When the answers to black infant mortality were not found to be caused by education, healthcare, or genetics. Researchers began blaming pregnancy related issues on lifestyle choices. However, in 1997 the American Journal of Public Health discovered that black women were less likely to drink and smoke during their pregnancies. Black and white teenage pregnancy rates, according to the CDC are only at a one percent difference. The same researchers who found racial disparities in pregnancies would later find these mortality rates could have potentially been due to discrimination related stress, also known as “weathering”. Weathering essentially means what you would think, stress among black women is so consequential that it begins affecting their health. Years and years of racial and sex-based discrimination began deteriorating black female health.

The United States has been taking notes on race and infant mortality since 1850 and this racial disparity seems to be growing significantly. During that year there was only a 0.6 percent gap in infant mortality rates between black and white women versus a 12.3 percent difference today. In 2016, 14 percent of black women were subjected to preterm births compared to a nine percent rate in white women. A staggering 50 percent difference.

Even famous people are not exempt from this epidemic,  following the birth of her daughter, new mother and tennis champion Serena Williams as blatantly ignored and it almost resulted in her losing her life.  In an interview with Vogue Magazine, early this year in January Williams got candid regarding her horror story. Last year after her cesarean section she began having trouble breathing. Williams left her hospital room to not alarm her mother and alerted the nearest nurse, requesting a CT scan and blood thinners, which she was denied. The nurse believed Williams was disoriented due to her pain medication but as it turns out, Williams was right. Several small blood clots were found in her lungs and she was immediately medicated.
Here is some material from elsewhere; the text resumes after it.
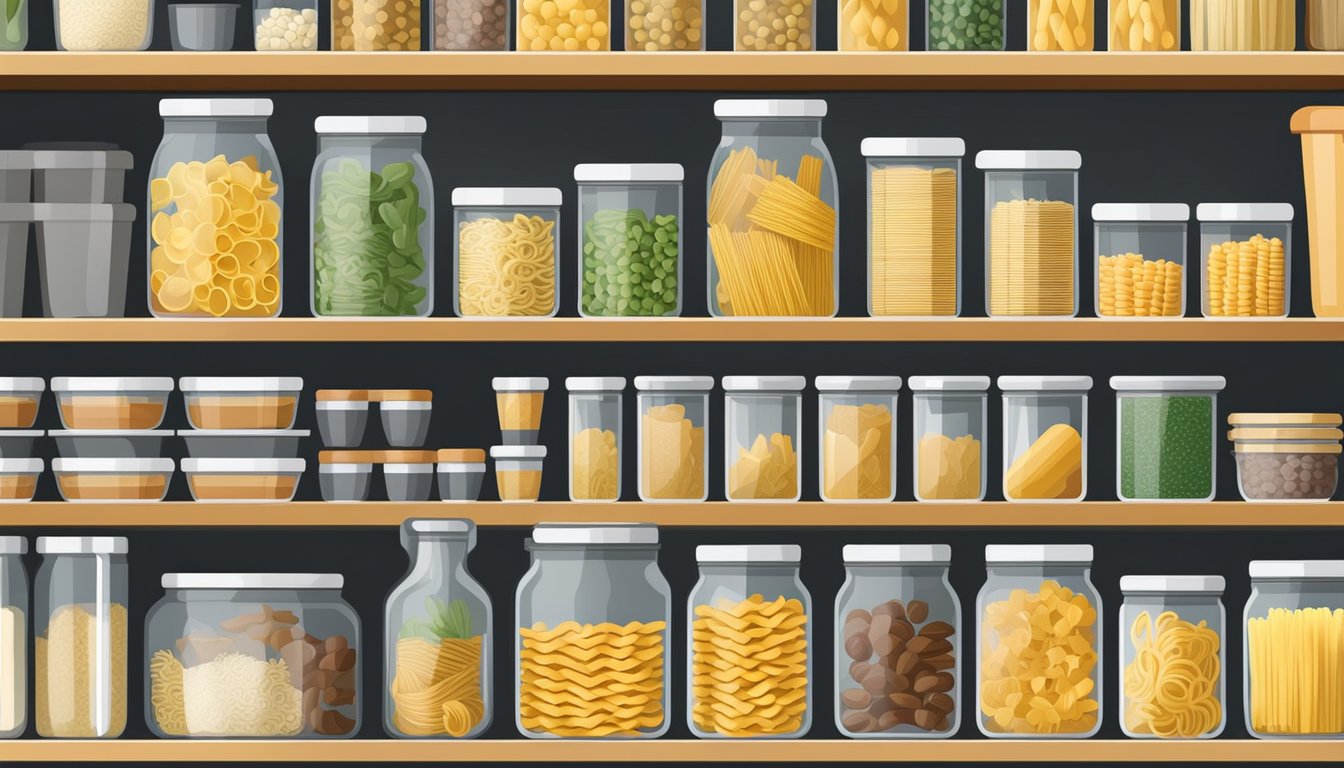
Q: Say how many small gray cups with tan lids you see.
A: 5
“I was like, listen to Dr. Williams!” she jokingly told interviewer Rob Haskell.

Black women are dying while an entire country stands idly by. Which is almost like history repeating itself because black female slaves, four to be exact, are the reason we have present-day gynecology. Dozens of surgical experiments were conducted on enslaved women during the mid 19th century and often without anesthesia. Dr. J. Marion Sims conducted these experiments and believed black women did not feel pain in the same way white women did and would often force other slave women to hold down the tortured patient while he performed various surgeries. Three of the four enslaved women Dr. Sims experimented on were recently identified as Lucy, Anarcha, and Betsey. All four women were very young and the first woman experimented on was 18-year-old Lucy. Dr. Sims experimental surgeries conducted on Lucy left her disabled and unable to control her own bladder. Dr. Sims referred to himself as the “Father of Modern Gynecology” and most of his findings such as the speculum, are still being used today.